Nesta terça-feira (30), a Polícia Civil de São Paulo deflagrou uma operação que resultou na prisão de 233 suspeitos de agredir mulheres. A operação mira o cumprimento de cerca de 1,4 mil mandados de prisão ou de busca e apreensão, com ênfase no descumprimento de medidas protetivas.
Ao todo, 1,5 mil policiais participaram da ação, iniciada na noite de segunda-feira (29). Segundo a Secretaria de Segurança Pública de São Paulo (SSP-SP), os detidos estavam condenados ou descumpriam medidas cautelares.
A operação ocorre em meio a dados de aumento da violência contra mulheres no estado, com elevação no feminicídio. Balanço aponta 10,1% de alta de feminicídios entre jan-out, comparando 2025 com 2024, com 207 casos no ano em curso.
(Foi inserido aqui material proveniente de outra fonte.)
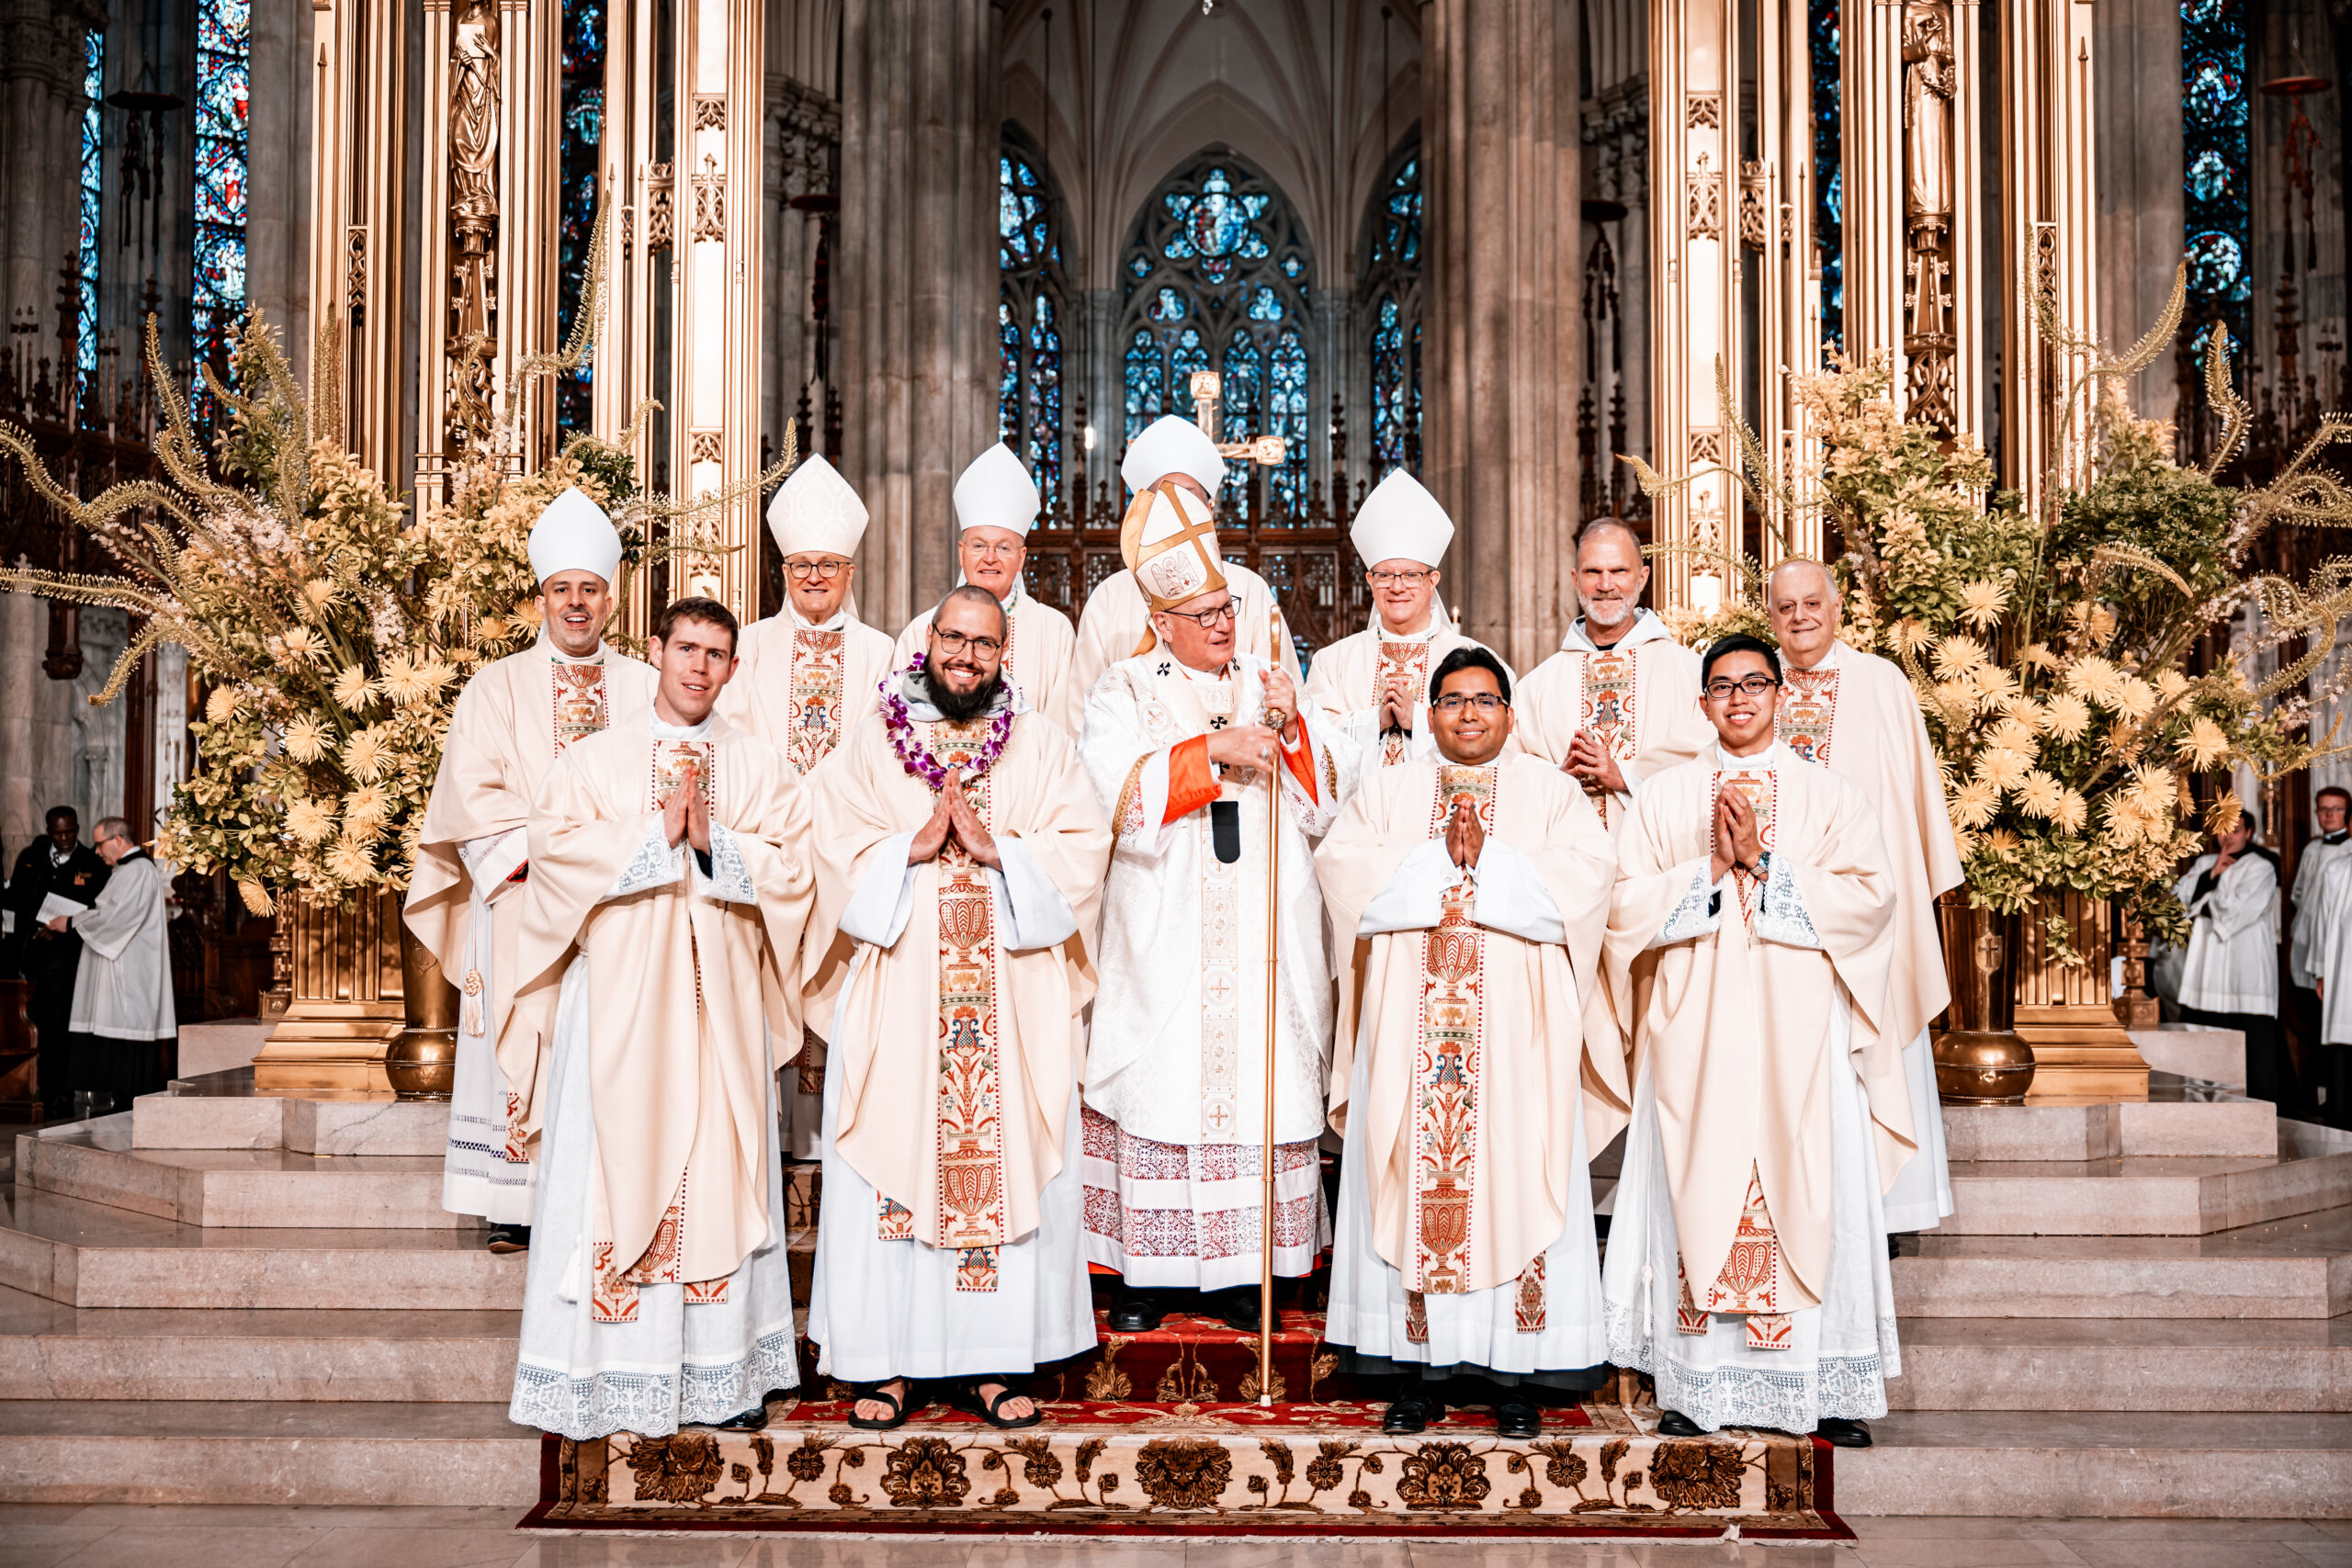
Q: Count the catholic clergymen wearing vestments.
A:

Contexto de violência contra mulheres
O levantamento mostra que a capital teve alta expressiva de homicídios motivados por misoginia, respondendo por cerca de 23,3% dos feminicídios consumados no estado. A cidade registra um quarto do total estadual neste período.
Entre os casos recentes, destaca-se o episódio envolvendo Tainara Souza Santos, assassinada após atropelamento e arrastamento. A vítima permaneceu 25 dias internada, tendo as pernas amputadas pela gravidade dos ferimentos.